Giovanni Malagò non ha condiviso la protesta – plateale e simbolica – del Settebello nei minuti immediatamente precedenti la sfida valevole per il quinto/ottavo posto del torneo olimpico contro la Spagna e persa dagli azzurri per 11-9. Quando Sandro Campagna e i suoi ragazzi hanno voltato le spalle alla giuria in occasione dell’esecuzione degli inni nazionali, il Coni non l’ha presa benissimo.
- Italia-Ungheria: l'errore degli arbitri
- La reazione del Coni e il ricorso della Federnuoto
- Le parole di Malagò al Settebello
- Tutti con Campagna e gli azzurri
- Le altre volte: judo, boxe, scherma
Italia-Ungheria: l’errore degli arbitri
L’esigenza di manifestare la contrarietà rispetto alle decisioni arbitrali che hanno penalizzato e compromesso la sfida dell’Italia contro l’Ungheria e condizionato l’epilogo di un match che abbiamo perso ai calci di rigore ha soppiantato lo spirito olimpico.

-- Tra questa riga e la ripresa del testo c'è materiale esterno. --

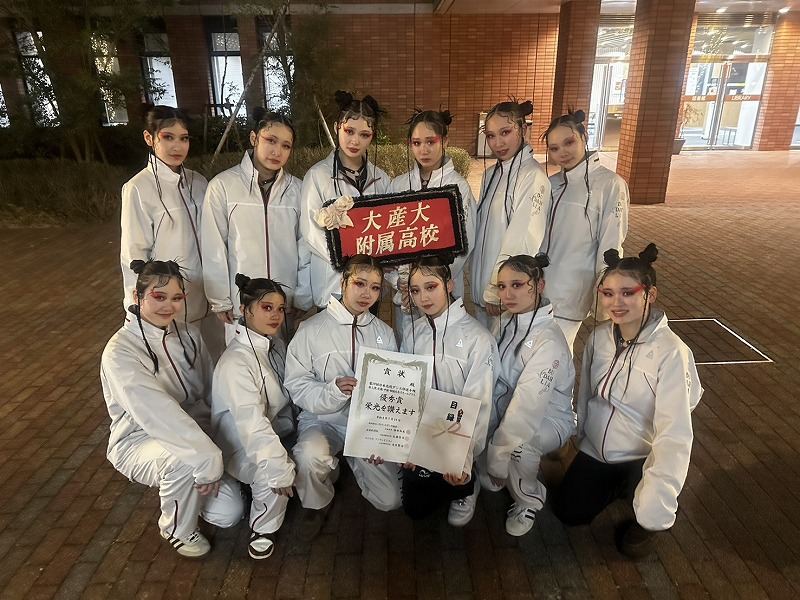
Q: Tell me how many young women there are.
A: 12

È un dato di fatto e non fa bene: questo, in estrema sintesi, il concetto espresso dal presidente del Comitato olimpico nazionale, il cui pensiero è stato affidato a una nota e rilanciato dalle principali agenzie di stampa.
La reazione del Coni e il ricorso della Federnuoto
La reazione di Fondelli, Condemi e compagni non è passata inosservata: se il traino di consensi arrivato in fretta e furia dal mondo social e, a dirla tutta, anche dalla Federazione e dalle Istituzioni sportive (incluso il Coni) ha in un primo momento compattato il Paese in una posizione univoca, quando la protesta è deragliata per finire fuori dai binari dei principi dei Giochi, Malagò non è rimasto a guardare.
Glielo impone il ruolo ma lo suggerisce anche un principio sacrosanto, quello di anteporre la civiltà sportiva e il rispetto del contesto a qualsivoglia motivazione soggettiva. Fatti tutti i passi per rendere i torti arbitrali manifesti al punto da tentare la carta del rematch – ma né il Tas ne il Jury d’appello della federazione internazionale hanno accolto in tal senso il ricorso della Federnuoto – per il Coni la platealità è stato l’eccesso cui non si doveva arrivare.
Le parole di Malagò al Settebello
Sono dispiaciuto perché è una reazione contraria allo spirito olimpico: la protesta non è condivisibile nella maniera in cui non lo sono state alcune decisioni arbitrali contro l’Ungheria.
Quando parla Malagò non parla solo il Coni: parla in qualche modo anche il Cio, di cui è membro. Eppure il presidente non ne fa solo una questione di Istituzioni, semmai di metodo:
Da presidente del Coni ricordo che, insieme alla Federnuoto, abbiamo difeso il Settebello in tutti i gradi di giudizio fino al Tas, massimo organo di giustizia sportiva internazionale.
Tutti con Campagna e gli azzurri
Quanto ci sia di impattante nella protesta del Settebello è presto detto: tantissimo, se è vero che le immagini con le spalle rivolte ai giudici hanno tenuto banco per ore. Atto pacifico, dimostrativo, ha fatto effetto: da una parte ai ragazzi della pallanuoto è arrivato l’abbraccio virtuale di tantissimi che hanno solidarizzato e contestato apertamente quelle decisioni, dall’altra al Coni sono arrivate critiche trasversali di una utenza – gli spettatori dei Giochi e i professionisti da tastiera – che aspettava di vedere un piglio diverso, una reazione tanto manifesta quanto quella dei ragazzi della pallanuoto.
Le altre volte: judo, boxe, scherma
L’esposizione del Coni, stavolta, non è arrivata: forse s’è scelto di abbandonare l’ascia di guerra dopo le vicende che nei giorni addietro hanno portato più di una federazione nazionale – judo, scherma, boxe – a reazioni veementi per lamentare altrettanti errori arbitrali gravi e decisivi.
Se allora il Coni era parso più allineato anche nei modi, stavolta si è puntato a una dicotomia netta, a creare un limite oltre il quale non si va. Nel nome dello spirito olimpico e di una condotta Istituzionale che non si vuole più spingere al di là del confine del buon senso e della ragionevolezza.